3. development dependencies -- these are dependencies used to build the project

The system dependencies result in a treadmill, where if you don't keep up with the changes then your application, plugin, etc. will no longer work on the latest version. Just keeping up with these can be a lot of work, especially if you need/want to support multiple versions.

The other dependencies can cause headaches when upgrading major (or even minor) versions. For example, making sure that all the libraries you use are compatible when upgrading another library or language (Scala, Python, Java, PHP, etc.). This can be a lot of work to make sure that nothing is broken.

Development dependencies are typically low on the priority of things to upgrade. If the version of ESLint you are using works and there are no key benefits of performing an upgrade, then it is less likely to be upgraded.

Bar charts are not very useful.
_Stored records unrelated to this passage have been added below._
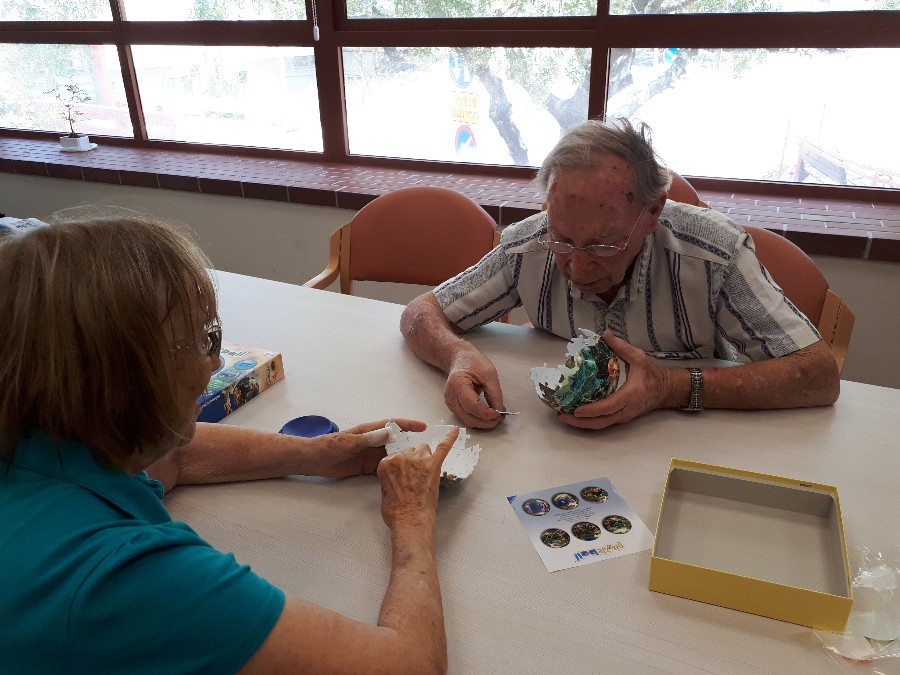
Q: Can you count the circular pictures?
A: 6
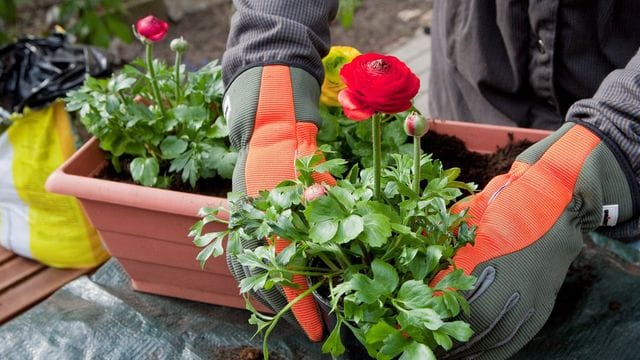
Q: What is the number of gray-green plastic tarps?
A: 1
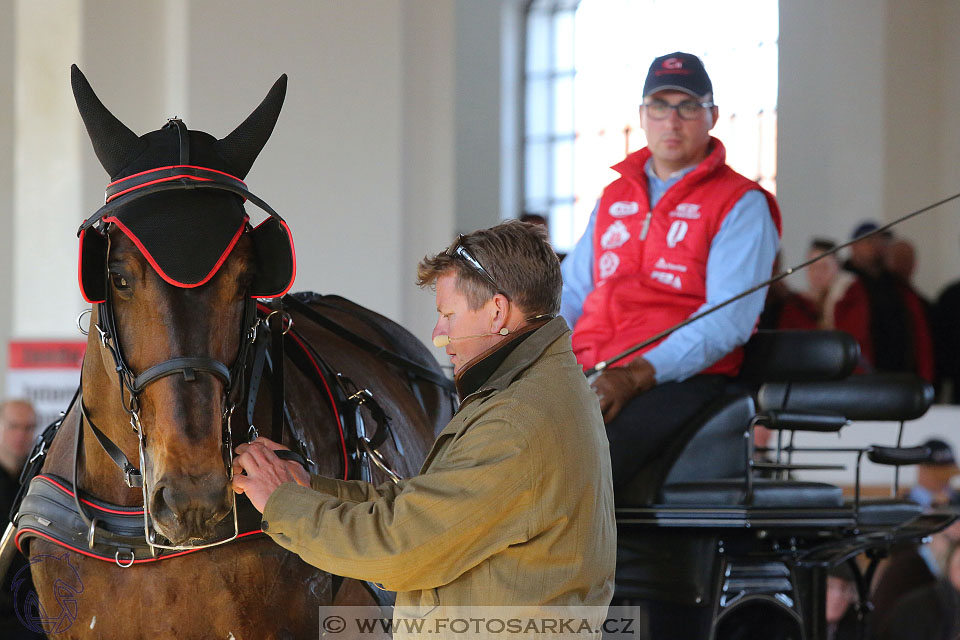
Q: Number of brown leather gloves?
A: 1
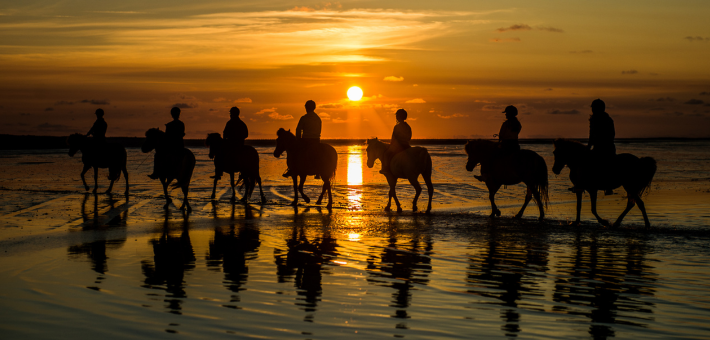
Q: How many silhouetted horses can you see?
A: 7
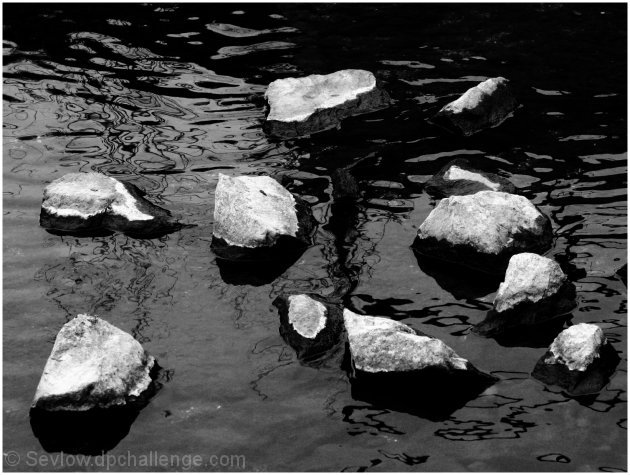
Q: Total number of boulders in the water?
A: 11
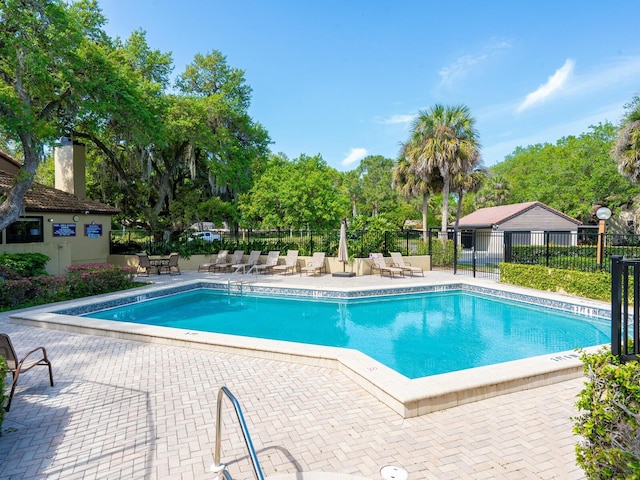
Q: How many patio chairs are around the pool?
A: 11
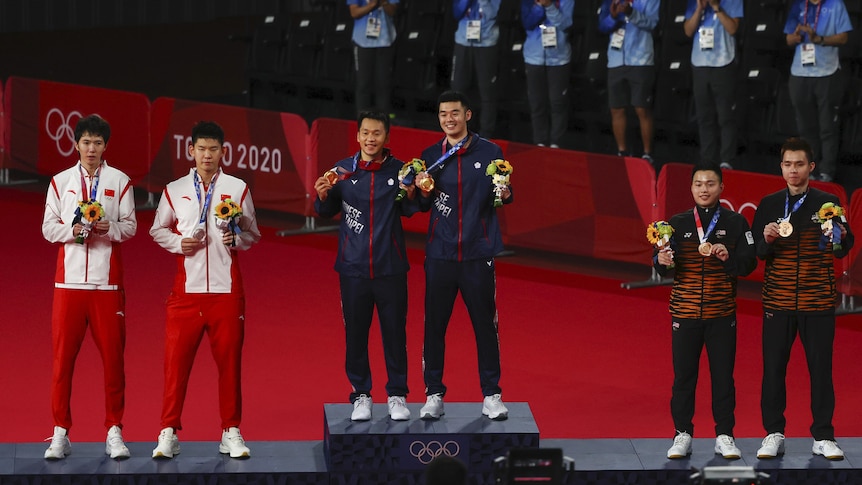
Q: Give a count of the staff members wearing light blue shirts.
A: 6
The second bar chart here, especially, is hard to learn from. Plotting something like (days since last project release) vs (days since release of tool version used) seems like it might be be much more insightful.
The open-source community did this to themselves. When the most popular frameworks and foundation tools (e.g. Python) disregard backward compatibility again and again, we have taken broken compatibility for granted and formed habit of pinning specific versions. It was not like this a decade ago. At that time, we more often assumed a minor version bump in dependencies would naturally keep everything running without hassles.
Alternative title: 82% of projects on GitHub have an outdated code formatting library as a dependency.

I wouldn’t call this tool rot. This to me seems like fear-mongering to drive conversions of yet another tool for managing dependencies from the company behind this blog post.

It would be interesting to maybe analyse usage of React, Django, Laravel or such popular projects which you might be certain are key to a GitHub project and might lead to some interesting observations.

Instead i would summarise this article as a graph of a few searches on github that give you as much data as relevant stats page from npm or PyPI - not much.

What conclusions can we draw that some projects on github, which we have no idea how big or how used they are, run an outdated code formatter? Maybe 82% of them are archived, abandoned or were one offs to learn the language?